Strain Resistance: TG treatment broadened the Linear Viscoelastic Region (LVR), with critical strain increasing from 0.42% (control) to 0.82% (10 U TG), demonstrating enhanced structural robustness.

B. Molecular Mechanisms

Kinetics: The reduction in free $\epsilon$ -amino groups followed pseudo-first-order kinetics. Higher TG dosages accelerated the reaction rate ( $k$ increased from 0.007 to 0.017 min⁻¹) and lowered the final plateau of free amino groups.
SDS-PAGE: Specific subunits, particularly $\alpha$ -conglutins (50 kDa) and $\beta$ -conglutins (70 kDa), showed the most rapid disappearance, indicating they are the primary drivers of network formation. Lower molecular weight fractions ( $\delta$ -conglutins) were less reactive.
Proteomics: Peptides with negative log-fold changes (indicating crosslinking) were significantly enriched in disordered regions. Lysine residues in these regions were 6.37-fold more likely to be crosslinked than in ordered regions. This confirms that structural flexibility, rather than just residue abundance, dictates crosslinking efficiency.

C. Digestibility

Reduced Hydrolysis: TG crosslinking significantly slowed intestinal proteolysis.
- Untreated: Reached ~81% TCA-soluble hydrolysis.
- Crosslinked (10 U TG): Reached ~71% (300 min incubation).
Bioaccessibility: The fraction of bioaccessible peptides (<1 kDa) dropped from 72.7% (control) to 56.5% (crosslinked).
Kinetics: While the initial hydrolysis rate was high for all samples, the crosslinked samples reached a lower final plateau ( $C_f$ ), suggesting that the covalent network physically restricts protease access to cleavage sites.

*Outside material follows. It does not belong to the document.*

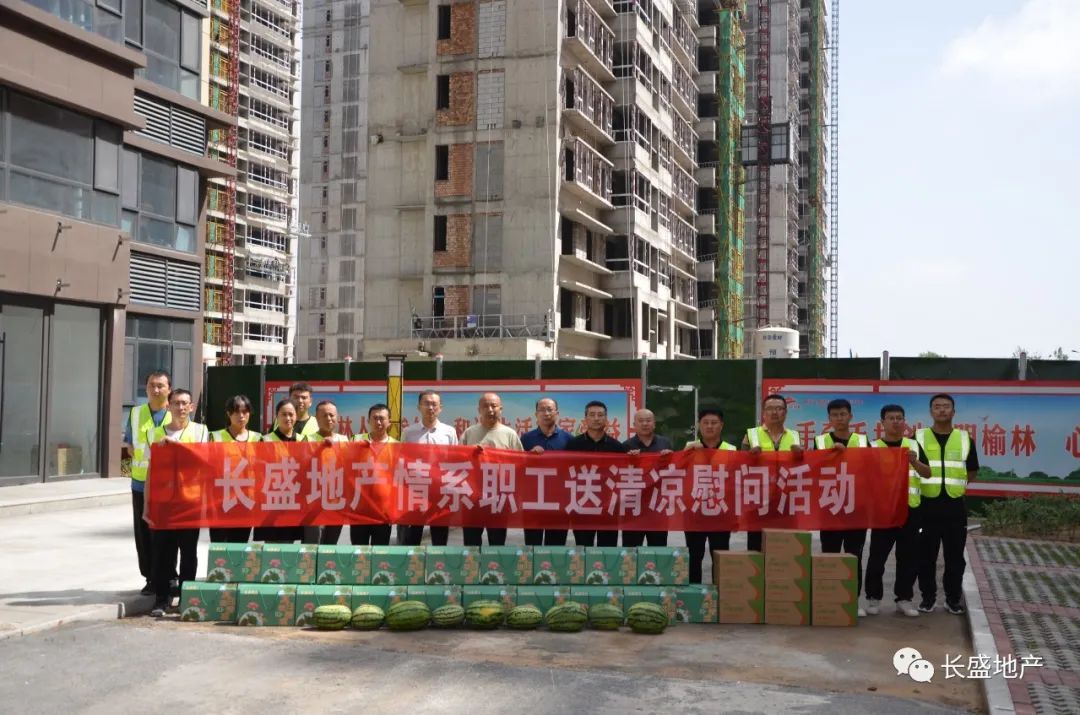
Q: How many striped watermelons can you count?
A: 9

5. Significance and Implications

Functional Enhancement: The study validates TG as a viable tool to overcome the poor gelling ability of lupin proteins, enabling their use in high-texture applications like meat and dairy analogues.
Rational Design: By identifying that disordered regions are the primary crosslinking sites, the study provides a predictive metric for selecting or engineering plant proteins for enzymatic structuring.
Nutritional Considerations: The research highlights a critical trade-off: while TG improves texture, it reduces protein digestibility. This is crucial for food designers aiming to balance sensory quality with nutritional bioavailability.
Sustainable Food Systems: The findings support the development of lupin as a sustainable, high-protein alternative to soy, offering a pathway to diversify plant-based protein sources in the European and global markets.

In conclusion, this work demonstrates that transglutaminase-mediated crosslinking transforms lupin protein from a weak, thermally unstable system into a robust, covalently bonded gel network, driven by the modification of disordered protein domains, albeit with a concomitant reduction in in vitro digestibility.